Add guide for monitoring a k8s cluster with Netdata

2020-07-06 06:51:24 -07:00 · 2020-07-06 06:51:24 -07:00 · 59163db2e2
parent 37efe37371
commit 59163db2e2
2 changed files with 278 additions and 0 deletions
--- a/docs/guides/monitor/kubernetes-k8s-netdata.md
+++ b/docs/guides/monitor/kubernetes-k8s-netdata.md
@ -0,0 +1,275 @@
+<!--
+title: "Monitor a Kubernetes (k8s) cluster with Netdata"
+description: "Use Netdata's helmchart, service discovery plugin, and Kubelet/kube-proxy collectors for real-time visibility into your Kubernetes cluster."
+image: /img/seo/guides/monitor/kubernetes-k8s-netdata.png
+custom_edit_url: https://github.com/netdata/netdata/edit/master/docs/guides/monitor/kubernetes-k8s-netdata.md
+-->
+
+# Monitor a Kubernetes cluster with Netdata
+
+While Kubernetes (k8s) might simplify the way you deploy, scale, and load-balance your applications, not all clusters
+come with "batteries included" when it comes to monitoring.

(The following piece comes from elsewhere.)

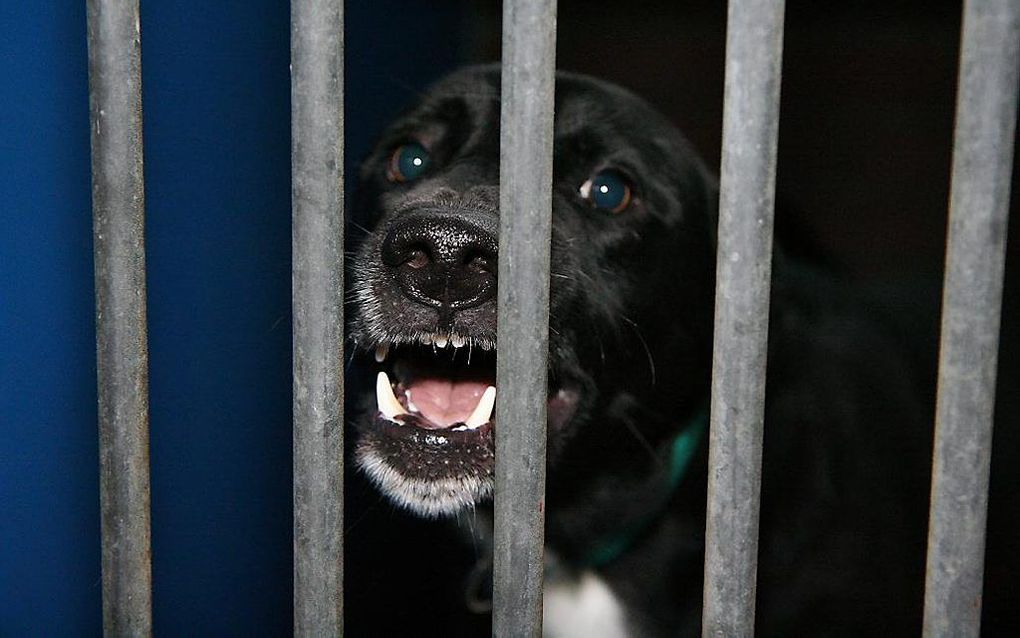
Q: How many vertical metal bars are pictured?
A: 5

Doubly so for a monitoring stack that helps you actively
+troubleshoot issues with your cluster.
+
+Some k8s providers, like GKE (Google Kubernetes Engine), do deploy clusters bundled with monitoring capabilities, such
+as Google Stackdriver Monitoring. However, these pre-configured solutions might not offer the depth of metrics,
+customization, or integration with your perferred alerting methods. 
+
+Without this visibility, it's like you built an entire house and _then_ smashed your way through the finished walls to
+add windows.
+
+At Netdata, we're working to build Kubernetes monitoring tools that add visibility without complexity while also helping
+you actively troubleshoot anomalies or outages. Better yet, this toolkit includes a few complementary collectors that
+let you monitor the many layers of a Kubernetes cluster entirely for free.
+
+We already have a few complementary tools and collectors for monitoring the many layers of a Kubernetes cluster,
+_entirely for free_. These methods work together to help you troubleshoot performance or availablility issues across
+your k8s infrastructure.
+
+-   A [Helm chart](https://github.com/netdata/helmchart), which bootstraps a Netdata Agent pod on every node in your
+    cluster, plus an additional parent pod for storing metrics and managing alarm notifications.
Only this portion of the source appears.